If the modern Tomb Raiders are the Chris Pine Star Trek movies, the original Tomb Raider arc is the Star Trek: The Original Series of the franchise—campy, clunky, and with terrible visual effects. Still, there’s a charm to its simplicity, and you can see why so many consider the franchise among the best PS1 games of all time.

Lara Croft’s appeal shines, despite the basic graphics and simplistic writing. It’s the most “action hero” version of her out of all the Tomb Raider arcs. She’s witty and completely self-assured, always ready to pull out a clever quip or her trusty dual pistols.

She’ll need those pistols, too, because the original Tomb Raider has Lara facing off against an array of weird and wild enemies. Besides the occasional wolf, Lara also finds herself toe to toe with centaurs and dinosaurs for reasons the story doesn’t really bother to explain.

Speaking of the story, the plot in the original Tomb Raider‘s is absolutely bonkers.

Lara’s been hired by a collector named Natla to recover a lost Peruvian artifact.

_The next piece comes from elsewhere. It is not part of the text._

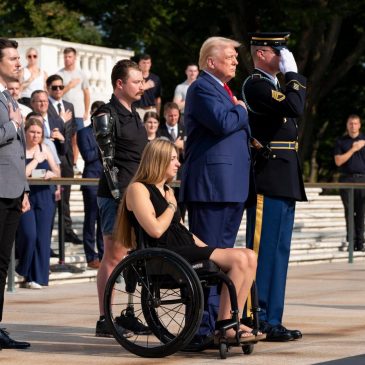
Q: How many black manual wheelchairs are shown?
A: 1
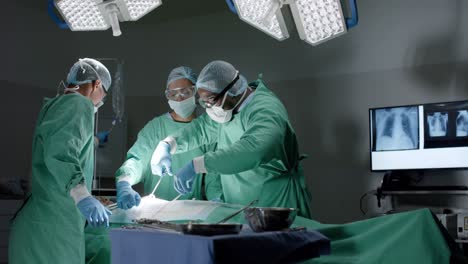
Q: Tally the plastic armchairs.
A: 0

After finding the relic, she discovers her employer wants to use it to unlock the powers of Atlantis and force the evolution of the human race. Lara then sets off to exotic locations around the world to stop Natla from turning mankind into mutants.

The original Tomb Raider lacks the quality-of-life features that we’re accustomed to as modern gamers, but what else can you expect from a game that predates DualShock and rumble? Combat is frustrating and difficult, the camera loves getting stuck in the scenery, and the platforming sections often feel like pulling teeth.

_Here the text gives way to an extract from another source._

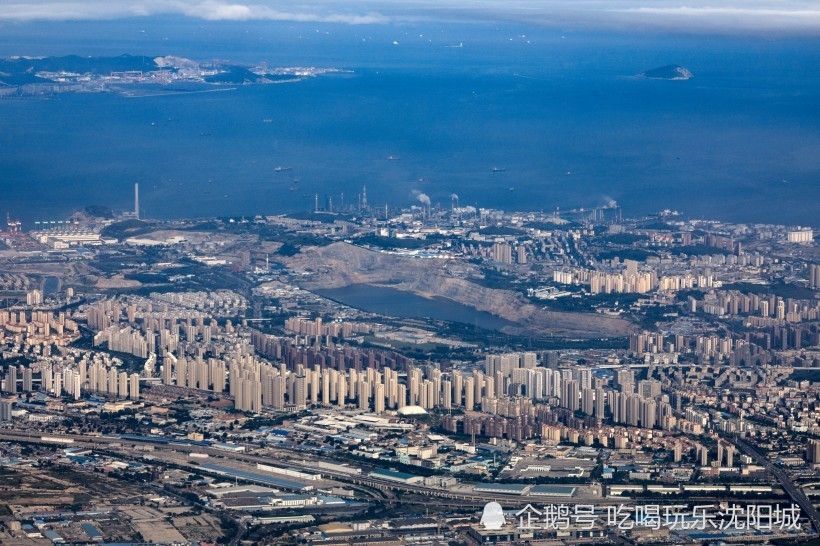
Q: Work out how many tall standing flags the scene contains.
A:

Fortunately, the games get a whole lot better pretty quickly.

The rest of the Original Era features a more agile Lara Croft, with level designs that are bigger and more interesting. We don’t lose out on any of the supernatural nonsense of the first game, either. So, if you’re a fan of mythology and conspiracy theories, Tomb Raider and the other Original Era games will scratch your itch.

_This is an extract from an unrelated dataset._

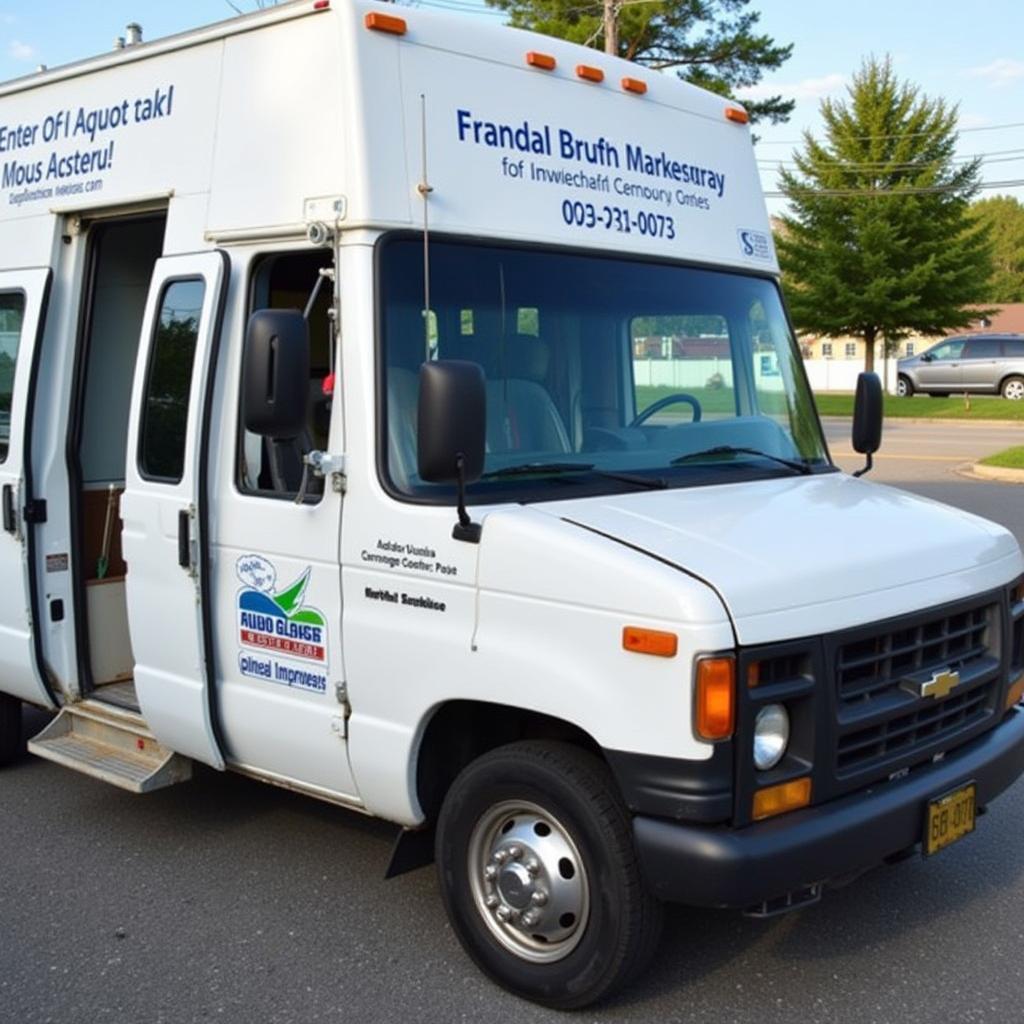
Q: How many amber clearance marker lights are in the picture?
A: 5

When you’re finished with Tomb Raider, it’s time to tackle the rest of the Original Era games. After that, you should play the Legend Era games (starting with Tomb Raider: Legend), followed by the Survivor Era games. Here’s our recommended playlist:

Why You Should Start With Tomb Raider: Legend

The first reboot began in 2006 with Tomb Raider: Legend and occupies a sort of middle ground between the OG trilogy and the modern reboot. This arc offers slicker visuals and is more combat-oriented than the Original Era without losing the mind-bending puzzles and challenging platforming.

The first reboot arc, also known as the Legend Era, explores the origins of Lara Croft for the first time. Rather than a hard reset, the Legend Era incorporates elements from the Original Era’s story, adding in a new supporting cast and a new backstory to flesh out its world.

Set before the events of Tomb Raider: Anniversary (the 2007 remake of the original Tomb Raider), Tomb Raider: Legend reimagines Lara as a renowned archeologist haunted by the mystery of her parents’ disappearances. On a tip from a friend, she sets off to Bolivia to uncover the truth behind her mother’s death.

Legend Era Lara Croft is the most acrobatic version of the franchise heroine. The new “fluid movement” system freed her from the grids of the Original Era, making navigating the bigger, more varied levels of Legend a lot easier. This also made the platforming and sneaking sections less frustrating than in the Original Era.

Combat, too, was totally revamped. Handcrafted animations and a renewed emphasis on Lara’s acrobatic prowess made it much easier to pull off the rolls and flips that she’s known for.

Unlike the Original Era, Tomb Raider: Legend and the rest of the Legend Era are still largely playable by modern standards. The graphics certainly show their age, but they’re a massive improvement over the blurry textures and basic models in the OG series.

Crucially, Tomb Raider: Legend still retains the mythology-focused narrative elements that made the Original Era games so fun and fresh. And while combat is more important than before, it’s still second fiddle to the thrilling exploration and clever puzzle designs.

After Tomb Raider: Legend, you should play through the rest of the Legend Era. Then, we recommend playing the Original Era games before taking on the series’ modern reboot trilogy.